Original Post — Direct link

There doesn’t seem to be any established avenue for this sort of thing, so I’m hoping one of you may be able to help me out!

I’m working on a rule extraction algorithm which will detect trends and associations between a multitude of features in data, but it requires historical data to train. I’d like to avoid scraping the data from the OSRS site, so that I don’t suck up server bandwidth, get mistaken for a DDOS, etc.

Should this research be successful, it will provide a starting point for an wide array of applications which would provide immense utility for the OSRS team, and the community at large. And the best part is that it’s through my university, and therefore 100% open source!

Anyone who can help will have my undying gratitude. Accessing this data without scraping may mean the difference between having an awesome RuneScape related thesis, and settling for a lame normie thesis.

External link →
almost 6 years ago - /u/ModMatK - Direct link

What data are you looking for?

almost 6 years ago - /u/ModMatK - Direct link

Originally posted by olthatremain

You planning another data stream? Always been my favourite to watch mate.

Yup. Watch this space - well not this space, watch the website for news.

almost 6 years ago - /u/ModMatK - Direct link

Originally posted by BasicFail

How long do we need to watch?

I have been watching that space for the past hour without losing eye contact...

For ever,.

almost 6 years ago - /u/ModMatK - Direct link

Originally posted by TridomKing

Wow, thanks for replying!

Primarily I’m looking for historic GE pricing data, as is available on the OSRS website, albeit not in a form I can use.

Other “would be nice” data items would be things like historic cumulative player engagement at different times of day, most common tasks being engaged in, and other similar game-related demographic information.

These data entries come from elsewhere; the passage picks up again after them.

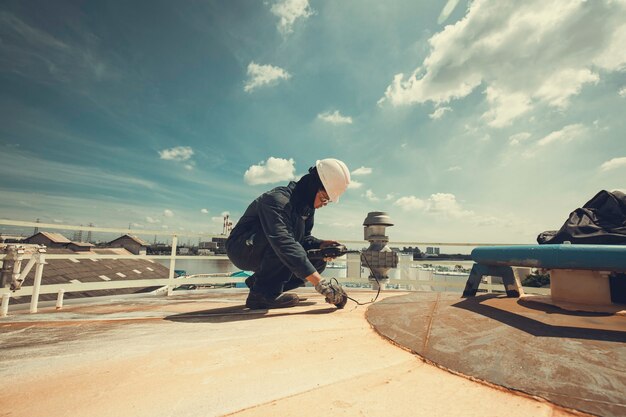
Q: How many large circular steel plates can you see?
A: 1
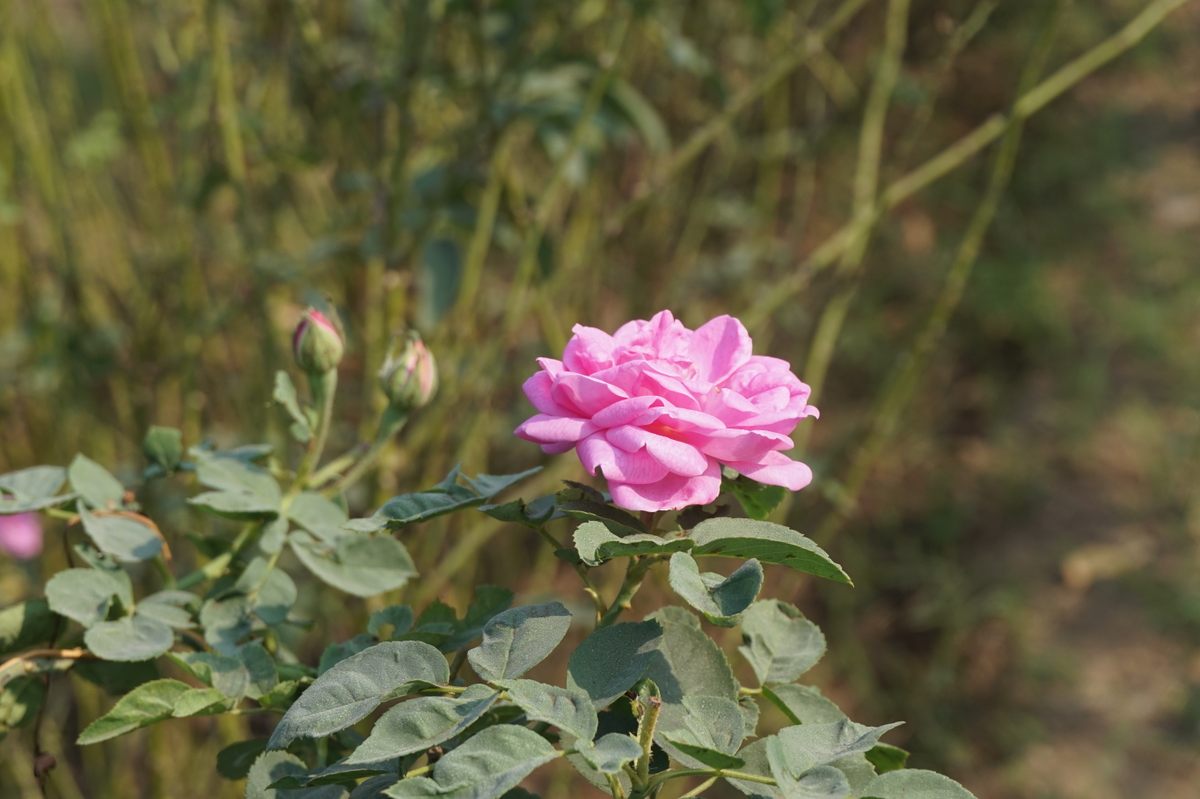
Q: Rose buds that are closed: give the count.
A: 2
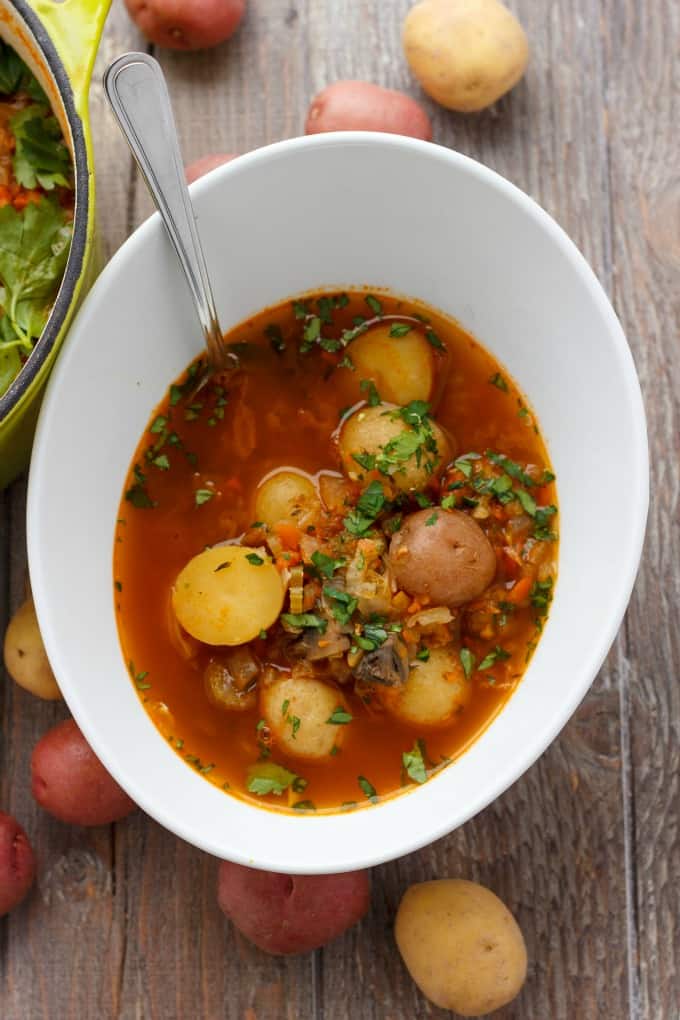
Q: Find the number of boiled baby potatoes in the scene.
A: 7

I’d like to make it clear that I am NOT looking for any information related to players themselves or their individual characters, or any information that JaGex may find sensitive in regard to their platform.

The cool thing about this kind of rule extraction research is that it provides you with information about trends and relationships in data that you wouldn’t even know to begin looking for. Which is why I believe it could provide utility to both JaGex and the computationally inclined player base.

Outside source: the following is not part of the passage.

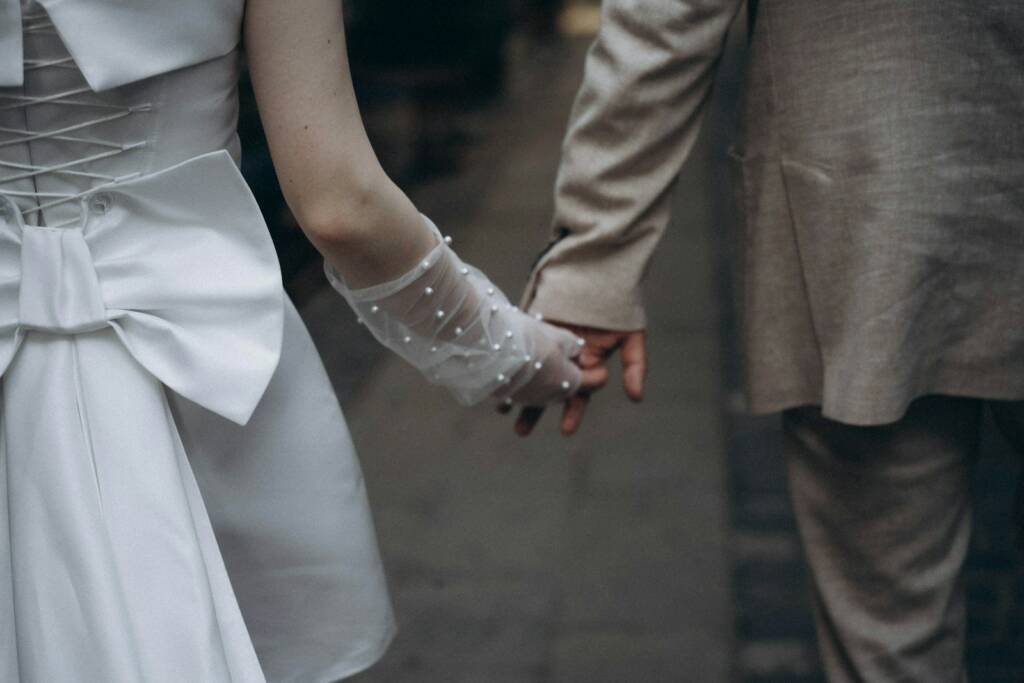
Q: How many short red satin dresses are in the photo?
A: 0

Edit: whoops, this reply was meant for you u/ModMatK

Were there specific items that you have in mind for the GE data and how far would you need it to go back.

As for player engagement, do you need concurrent users logged into game?

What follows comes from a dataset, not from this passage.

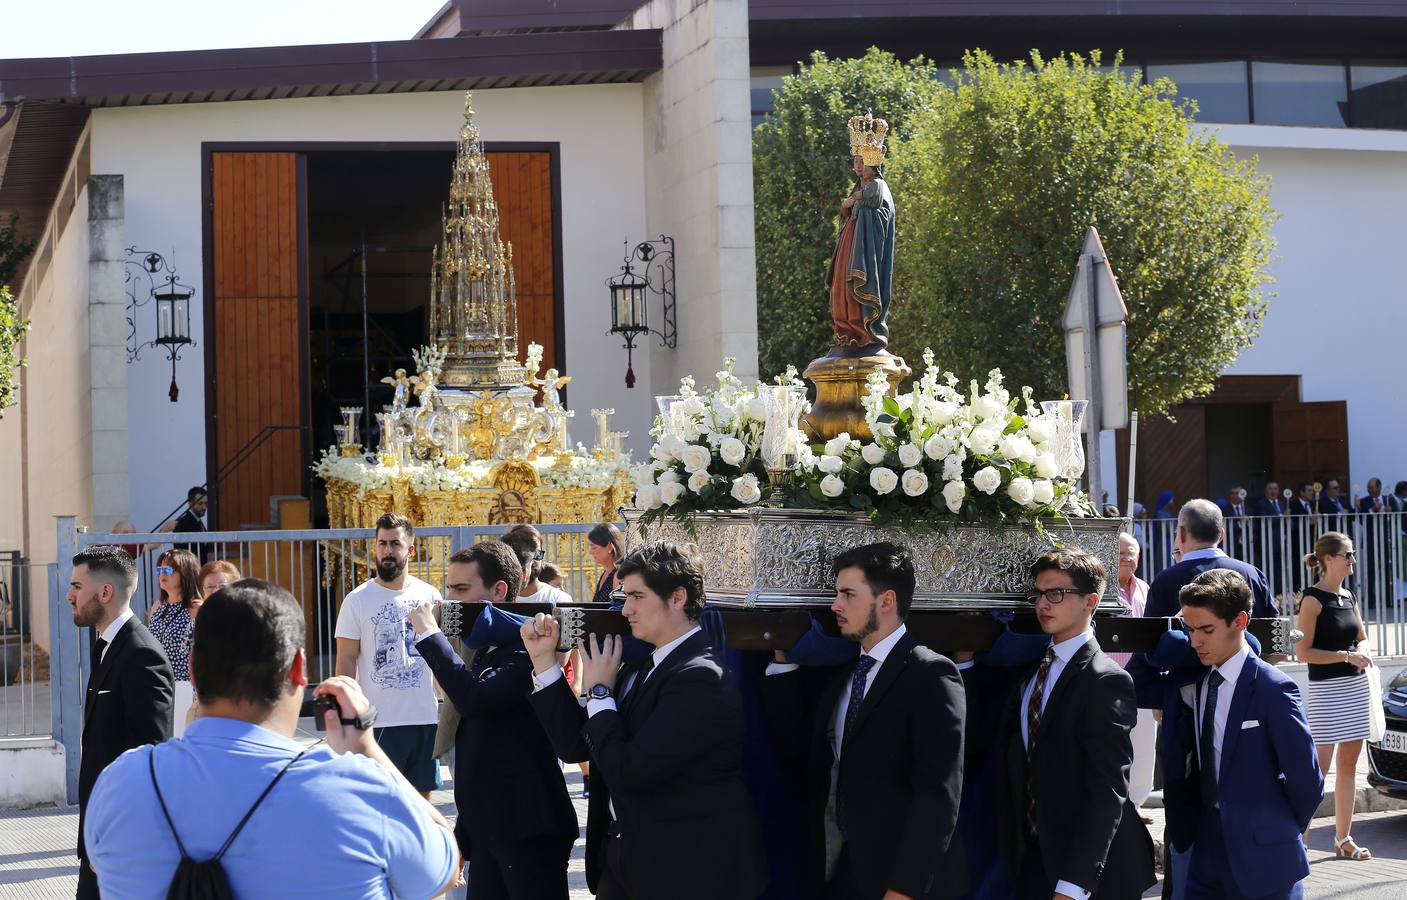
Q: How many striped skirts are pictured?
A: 1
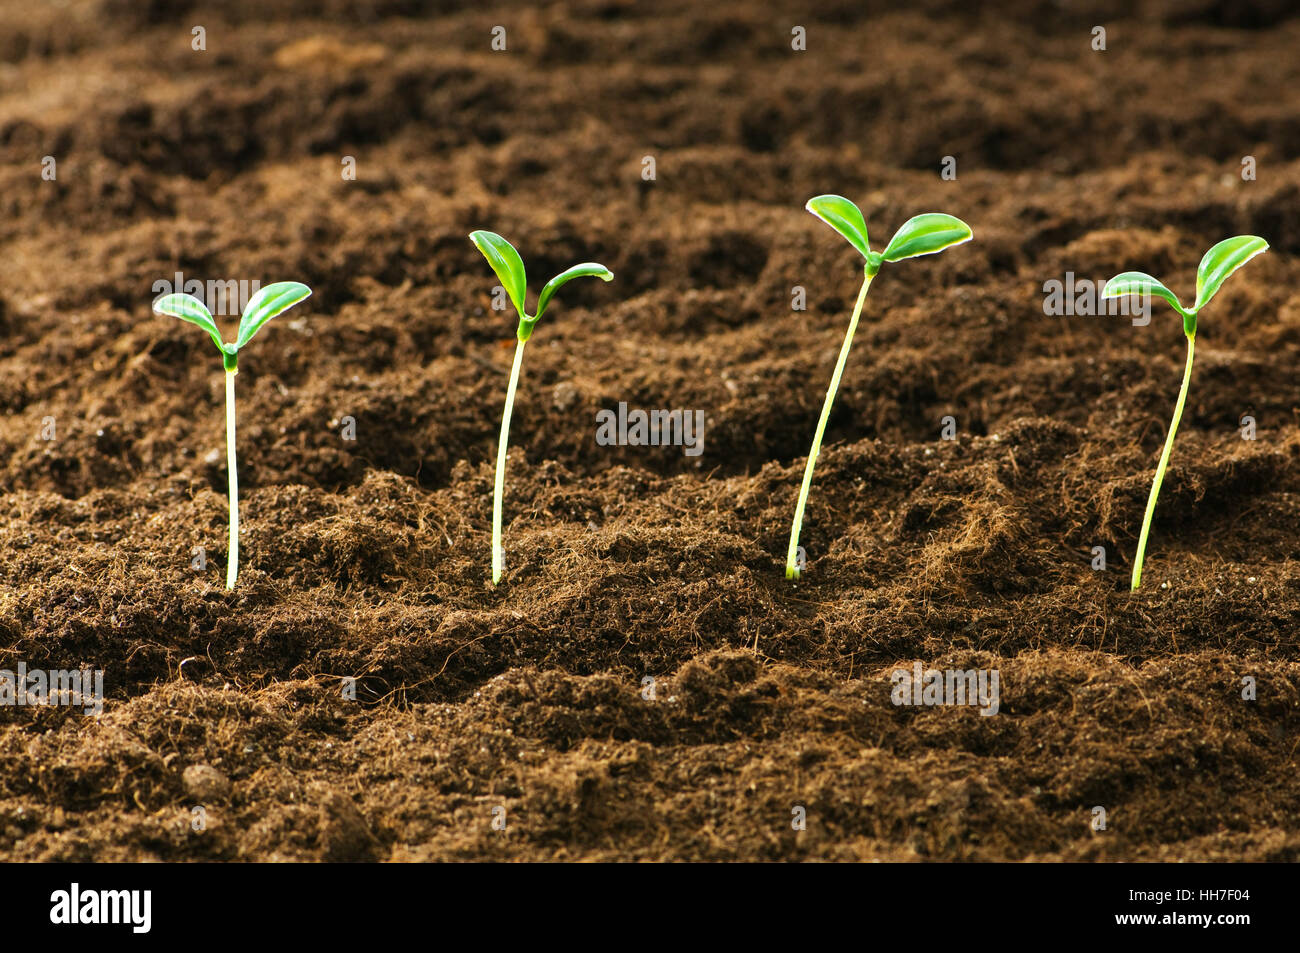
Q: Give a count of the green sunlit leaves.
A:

As for tasks being most engaged in, that is a very difficult question. The data sets are huge as is where different tasks sit. To manage and read this data ourselves we have a team of data scientists and data engineers using the latest machine learning technology to put it into a usable form. So, I don't think I can get that one.

The problem we have with data is that we collect huge amounts (measured in the mutliple terrabytes a day I believe) so it is very difficult to display and share in a usable format. The other problem is that a lot of it is confidential, so anything other than concurrent players (which is on the website) is probably not going to be possible.

Let me know on the first two points and I shall see what I can do.